[TASK REQUIREMENTS]:
Transcribe the data that follows without changing a word, and omit the pictures.

[AVAILABLE RECORDS]:
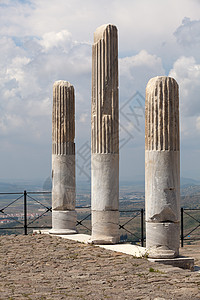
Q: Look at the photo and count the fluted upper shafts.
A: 3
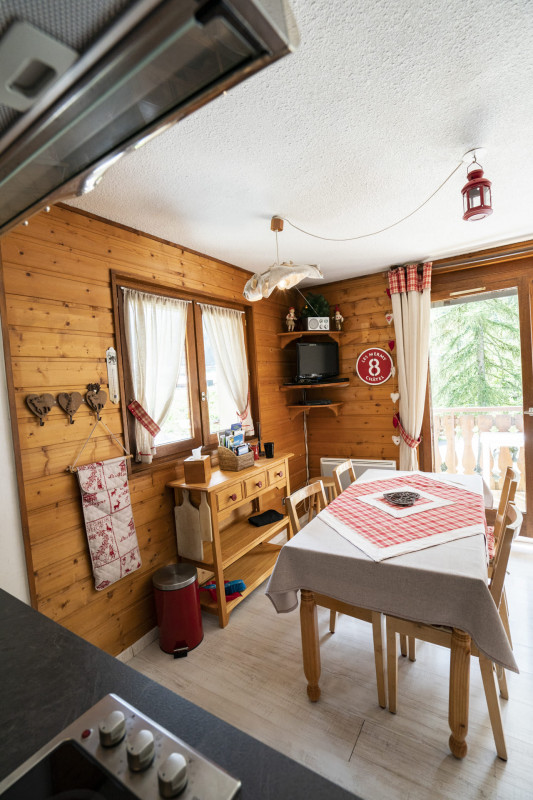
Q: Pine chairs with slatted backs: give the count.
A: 4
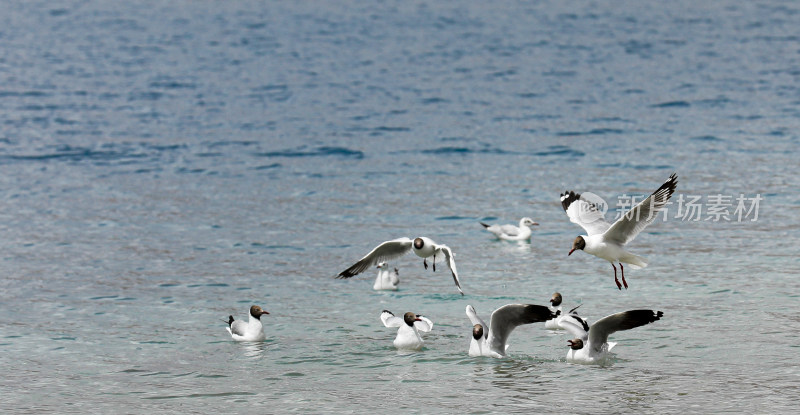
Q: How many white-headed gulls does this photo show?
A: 2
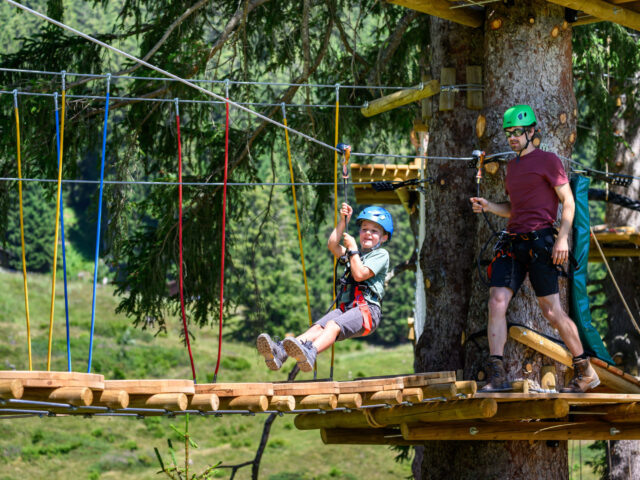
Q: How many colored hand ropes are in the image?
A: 8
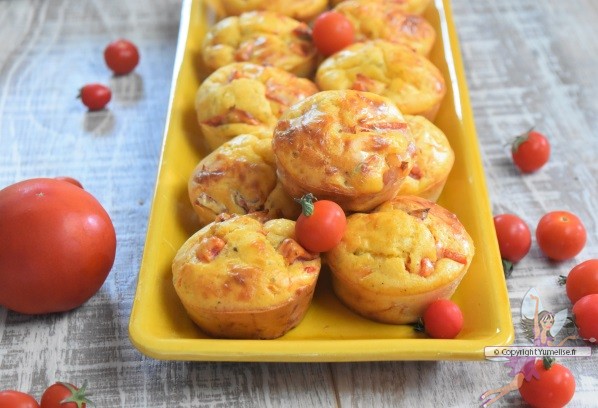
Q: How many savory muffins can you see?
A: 11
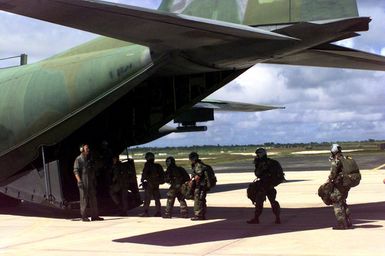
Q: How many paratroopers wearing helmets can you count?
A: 5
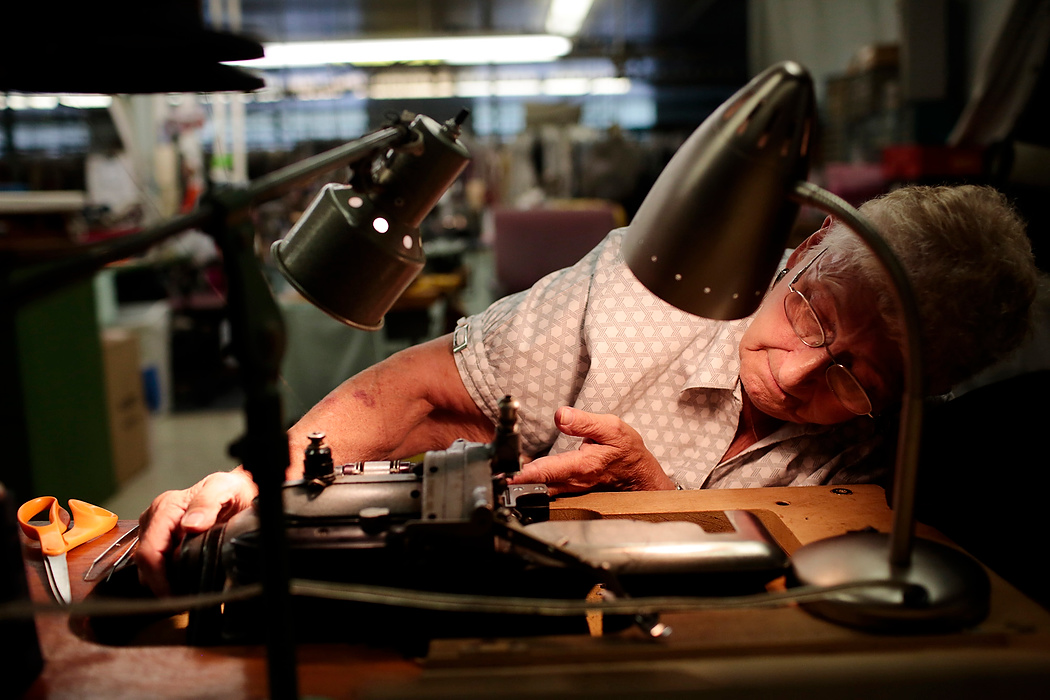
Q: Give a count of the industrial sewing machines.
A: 1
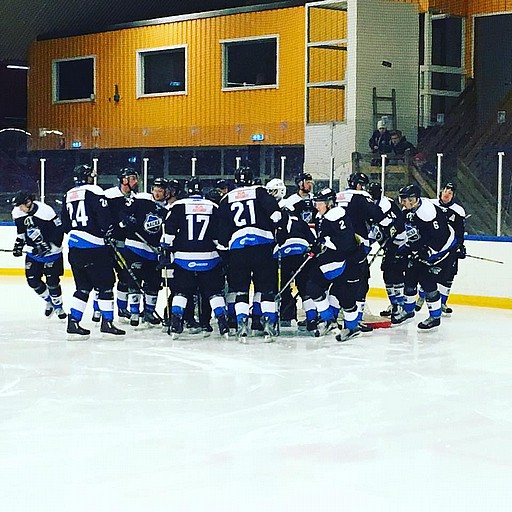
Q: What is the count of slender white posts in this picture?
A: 10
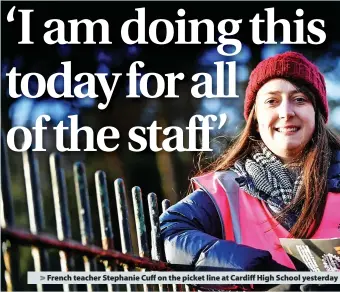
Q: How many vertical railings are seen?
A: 9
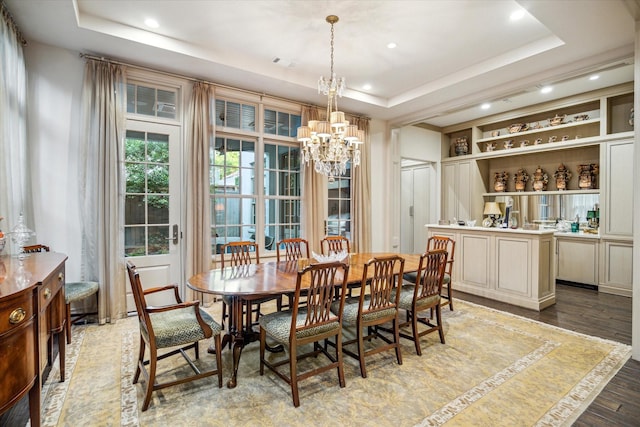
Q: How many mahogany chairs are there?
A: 9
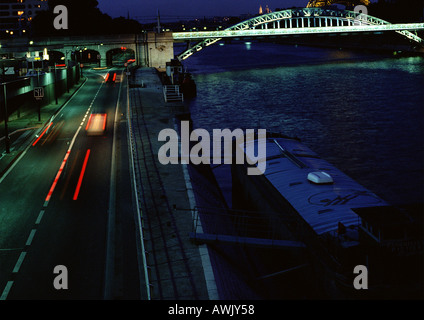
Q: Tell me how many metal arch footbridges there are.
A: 1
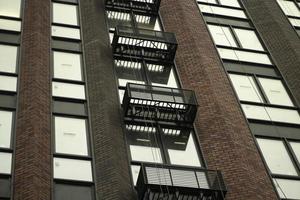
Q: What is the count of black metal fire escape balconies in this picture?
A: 4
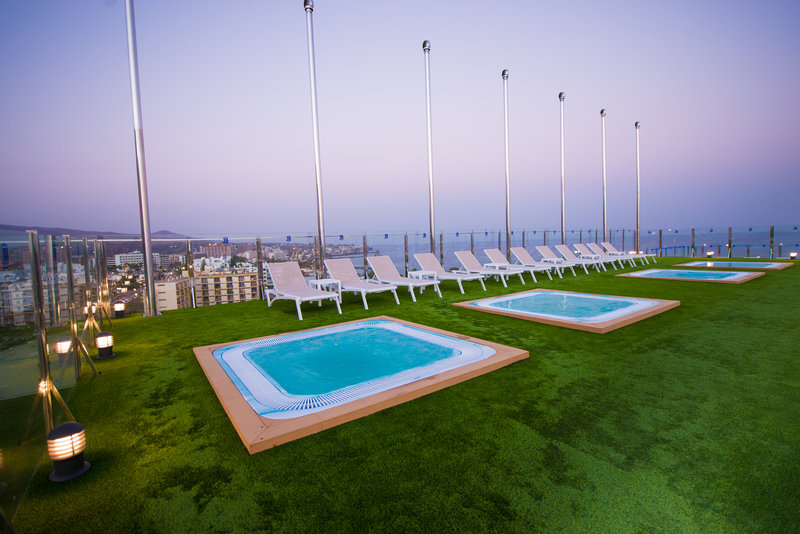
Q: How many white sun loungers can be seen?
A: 12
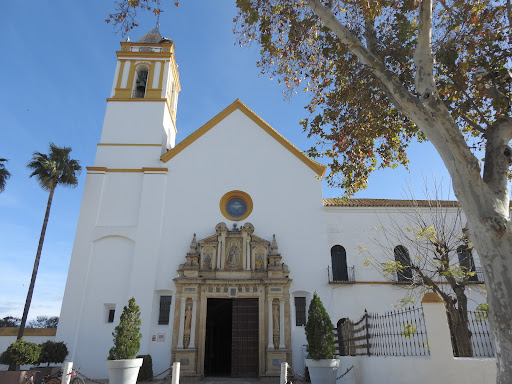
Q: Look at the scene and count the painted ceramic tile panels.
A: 3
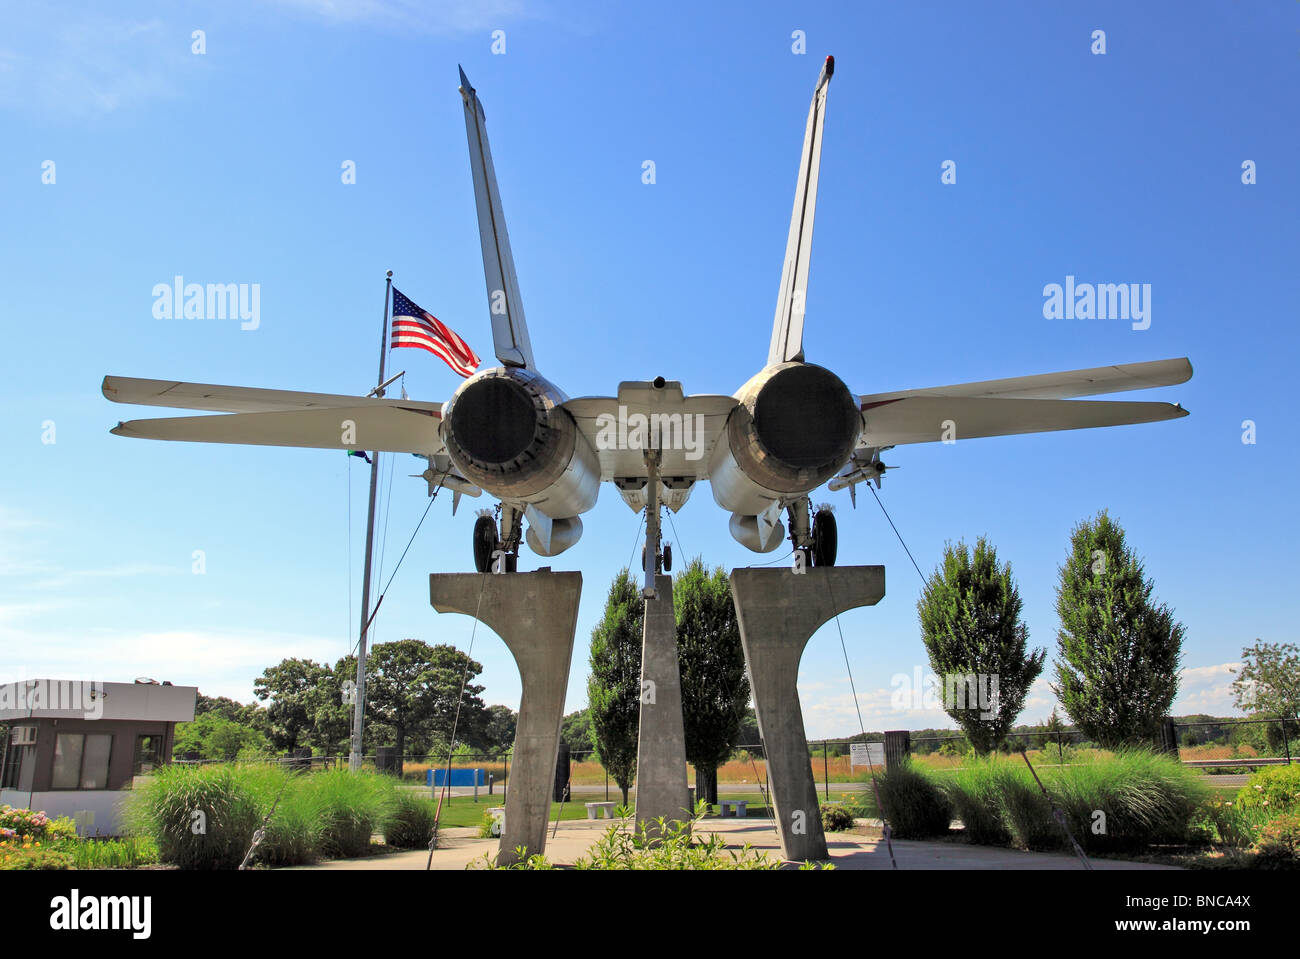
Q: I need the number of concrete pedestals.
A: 3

[SOLUTION]:
Q: Look at the photo and count the fluted upper shafts.
A: 3
Q: Pine chairs with slatted backs: give the count.
A: 4
Q: How many white-headed gulls does this photo show?
A: 2
Q: How many colored hand ropes are in the image?
A: 8
Q: How many savory muffins can you see?
A: 11
Q: How many paratroopers wearing helmets can you count?
A: 5
Q: Give a count of the industrial sewing machines.
A: 1
Q: What is the count of slender white posts in this picture?
A: 10
Q: How many vertical railings are seen?
A: 9
Q: How many mahogany chairs are there?
A: 9
Q: Tell me how many metal arch footbridges there are.
A: 1
Q: What is the count of black metal fire escape balconies in this picture?
A: 4
Q: How many white sun loungers can be seen?
A: 12
Q: Look at the scene and count the painted ceramic tile panels.
A: 3
Q: I need the number of concrete pedestals.
A: 3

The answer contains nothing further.